Could you retype all of the records exactly, leaving out every picture?

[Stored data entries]
──────────

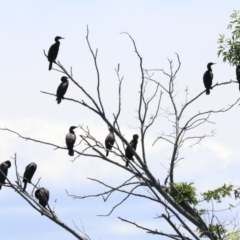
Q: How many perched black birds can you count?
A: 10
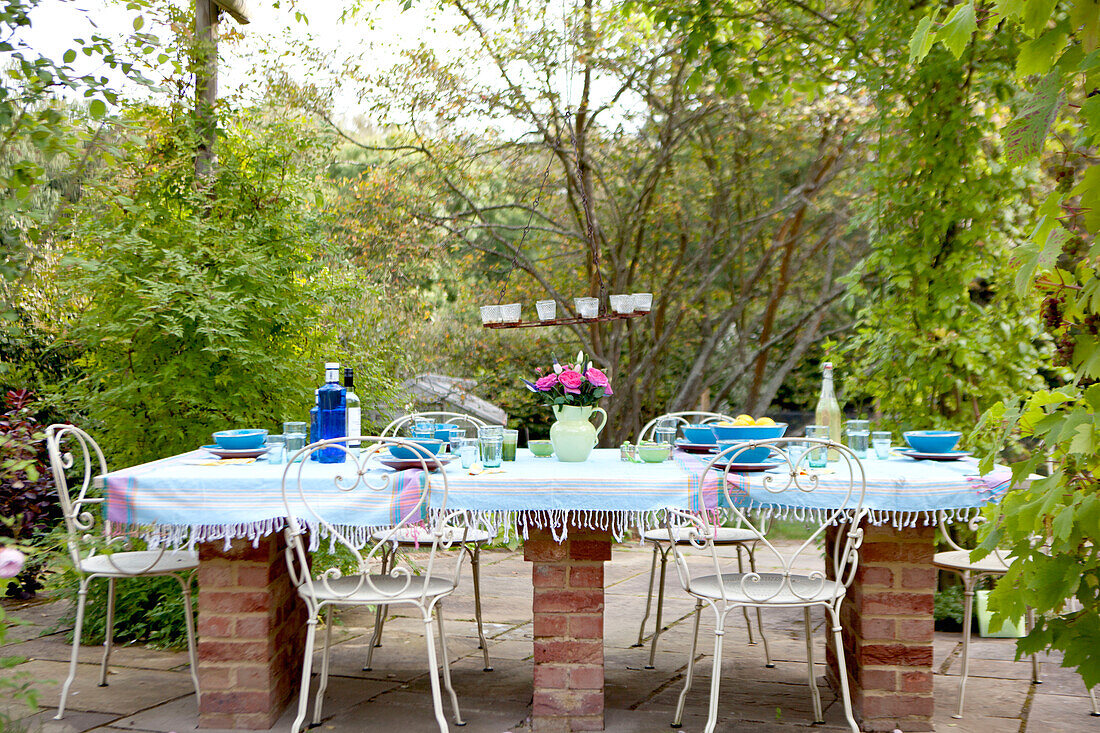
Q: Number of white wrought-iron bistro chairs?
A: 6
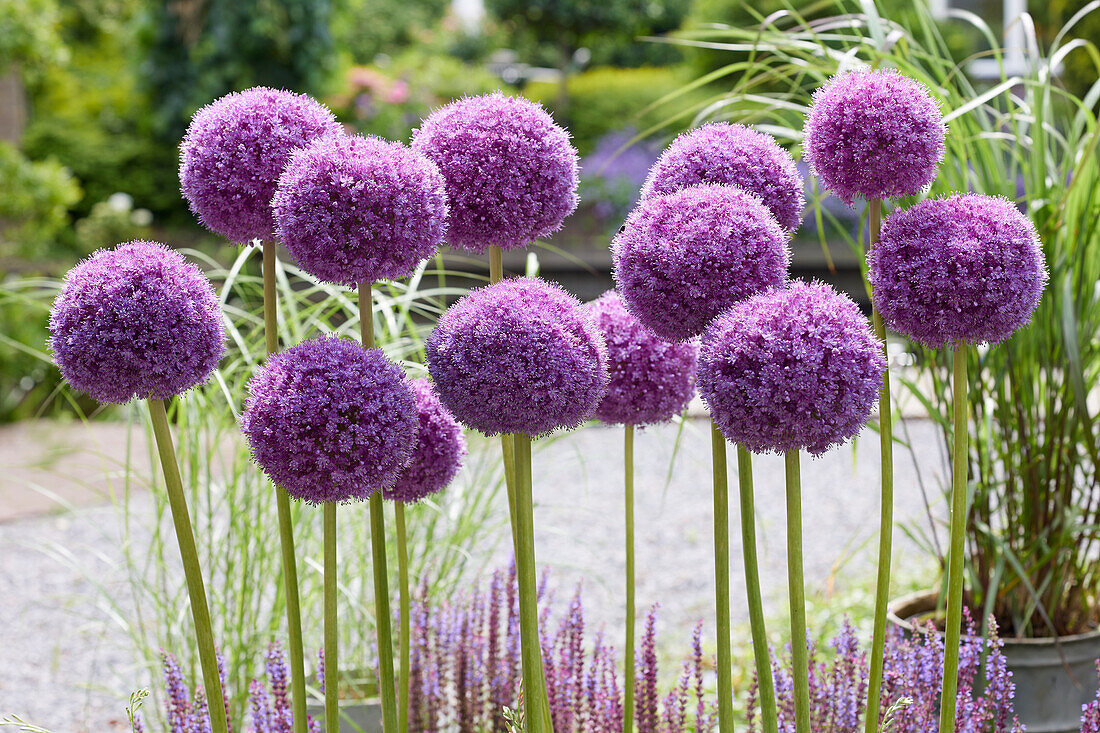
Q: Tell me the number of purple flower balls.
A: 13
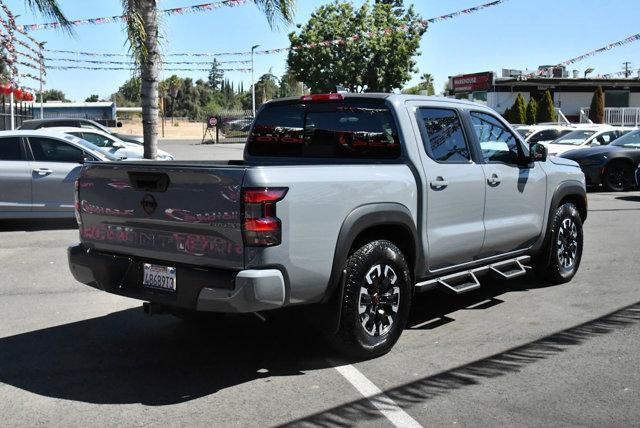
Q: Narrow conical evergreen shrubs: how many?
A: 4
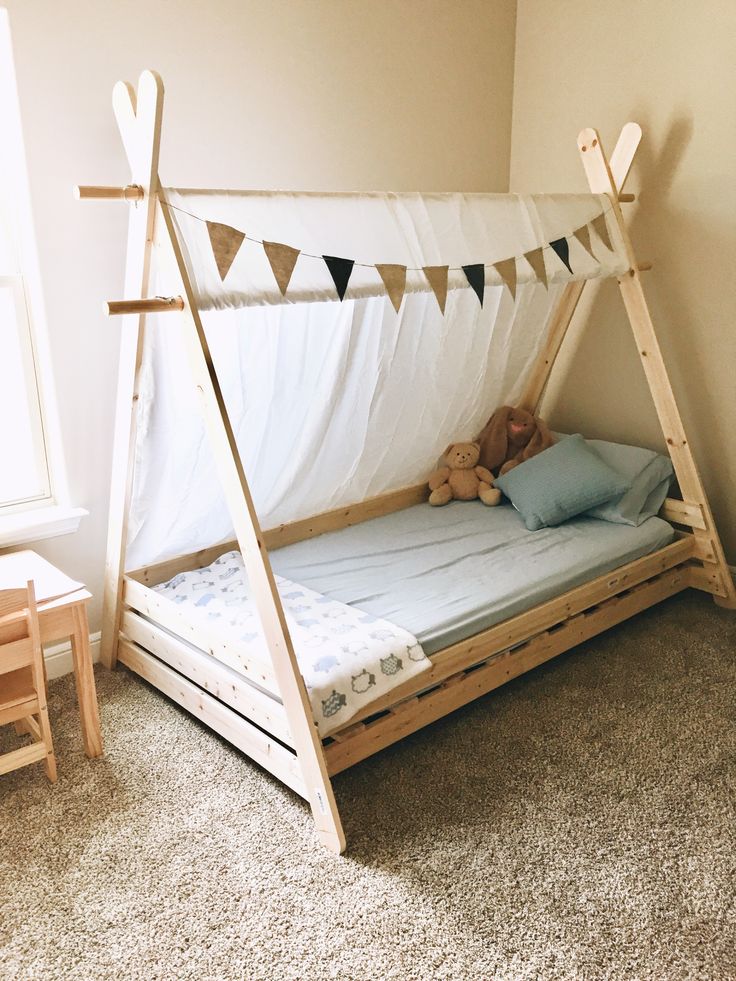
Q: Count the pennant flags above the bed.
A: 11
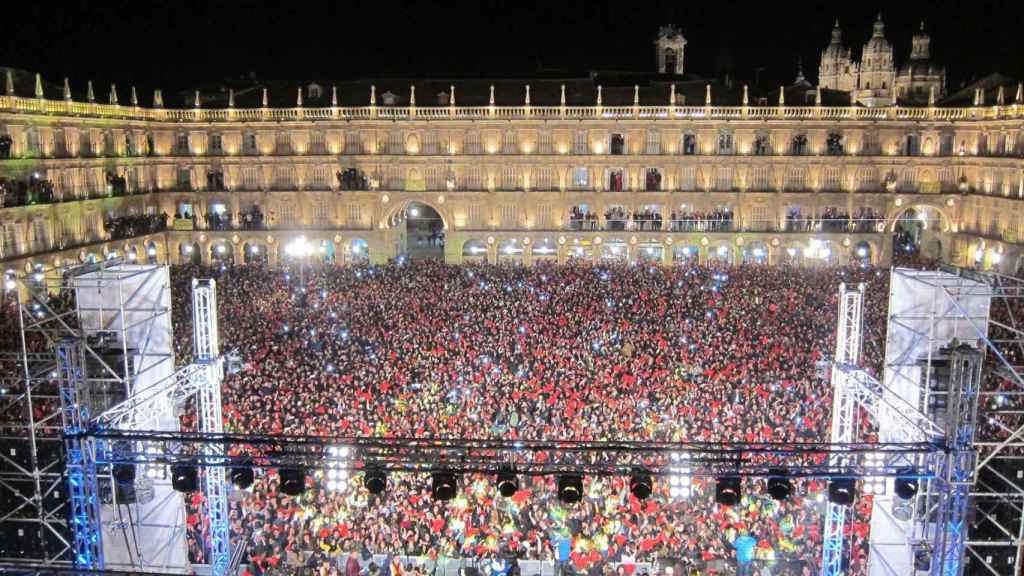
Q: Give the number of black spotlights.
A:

──────────

**Answer box:**
Q: How many perched black birds can you count?
A: 10
Q: Number of white wrought-iron bistro chairs?
A: 6
Q: Tell me the number of purple flower balls.
A: 13
Q: Narrow conical evergreen shrubs: how many?
A: 4
Q: Count the pennant flags above the bed.
A: 11
Q: Give the number of black spotlights.
A:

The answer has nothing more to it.